After the Asylum
People with mental-health problems were once locked away in asylums. Now most live in the community, like Mags Kelly, whose story is told here. But they can easily fall through the cracks of an underfunded service.
The result is an understaffed community mental-health service that patients say is leaving them isolated, disempowered and starved of meaningful treatment options. Concerns are growing that patients in the community may fall through the cracks of an underfunded and understaffed service into homelessness, prison or back in acute in-patient units.
All of this is happening at a time when indicators show an increase in demand for mental-health assistance. Latest figures show the number of suicides and people self-harming is up, while mental-health groups such as Pieta House and others say they are struggling to meet demand for assistance. Just when mental-health services are needed most, they are fraying at the seams.
How Mags dresses depends on her mood. Today, she’s wearing black, splashed with a riot of primary colours. Morning begins in the kitchen, helping to bake scones, and feeding some of the animals. Later, other residents will come back from the bakery and they’ll sit down and catch up on the events of the day.
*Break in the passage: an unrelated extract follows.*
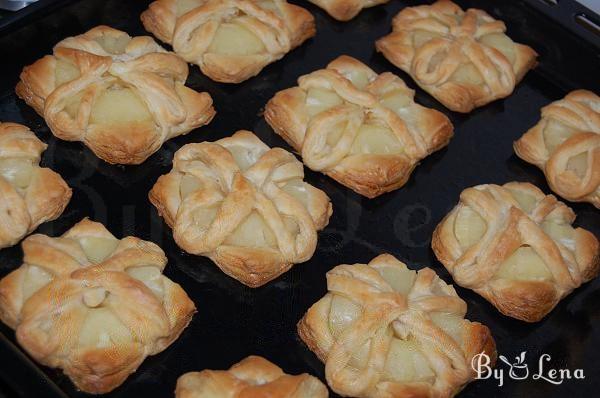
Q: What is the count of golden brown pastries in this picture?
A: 12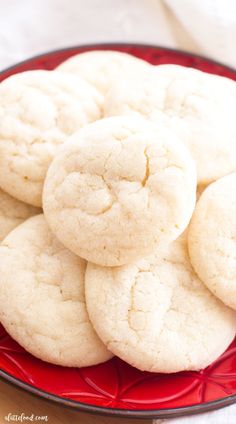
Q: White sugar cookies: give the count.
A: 8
Her days now are measured in structure and routine – a world away from the chaos of her life before. Looking back, it’s hard to see when things began to unravel. Maybe it was abuse she suffered, or maybe it was anger. She would steal tablets and take overdoses, go on drinking binges that left her in hospital, or lash out at people around her.
“I was seen as a wild child,” she says. “I remember cutting all my hair off. That’s when I began stubbing myself with cigarettes.”
Now that she looks back, she feels that abuse and other troubling experiences earlier in life were at the root of it all. In her mid-teens she ran away from home. It was the beginning of two decades of tumult: sleeping on pavements or in crowded homeless shelters, or getting through the day in a haze of drugs or alcohol.
There were times when she held down jobs or had a flat. But her mental-health problems were always lurking around the corner, waiting to trip her up. The response of authorities seemed to make things worse.
“The psychiatric system that I went to for help just kept pumping me up with tablet after tablet – up to 50 or 60 a day at one point,” Mags says. “. . . I was getting injections as well – I never knew what they were – and couldn’t get out of bed for days afterwards . . . I’d be asking people what day of the week it was. I didn’t know. I’d be drooling from the mouth.”
There were inpatient stays in mental hospitals, too. So many now that she can’t remember. Back on the street, she used crack, heroin or alcohol to ease the pain. Many of those she met on the streets died through overdoses, medical complications, suicide or other reasons.
Just over a year ago, Mags suffered a brutal assault. She could feel her life slipping through her fingers as she lost several pints of blood. She recovered, but she wasn’t sure if she could survive another setback. By now she was living in a homeless shelter in Cork.
When she was told about Slí Eile, a community therapeutic centre in the countryside, she was skeptical at first. “It sounded like the kind of place that was full of nuns,” she says. “But another girl – a previous tenant here – told me, ‘My neighbours were the bird; you’ll be safe and get your life sorted out’.”
It was a big readjustment. Empty days were replaced with support and routine; a bakery to get involved in, as well as gardens and farmyard animals. The other residents seemed nice. Counsellors visited and a step-by-step programme was provided, designed to give Mags the chance to live either independently or with support. She left after two weeks, unable to cope. She couldn’t settle. It was too much, too soon.
Care in the community is complicated. If there are lessons to be learned about how to close Ireland’s asylums, the UK is a good place to start. Its policy to close down institutions and provide care in the community took place mainly during the late 1970s and 1980s.
While also seen as a progressive move, It ended up being criticised for not providing the kind of rehabilitation services needed to help people with psychiatric problems live successfully in the community.
The numbers of mentally ill people in jail or on the streets climbed significantly during this period. Some refer to it as Penrose’s Law, after the British psychiatrist Lionel Penrose who found that the prison population rose as the population in psychiatric institutions fell.
Professionals here worry that we are seeing the same troubling indicators in Ireland: our prison population has been growing over recent years – along with the numbers of homeless – at a time when we are closing down old institutions.
“The danger is that, in many cases, we’re just swapping one institution for another,” says one HSE consultant psychiatrist. It’s a reminder that community care means much more than simply providing housing: it also requires support, rehabilitation and a strong focus on recovering people’s shattered sense of self.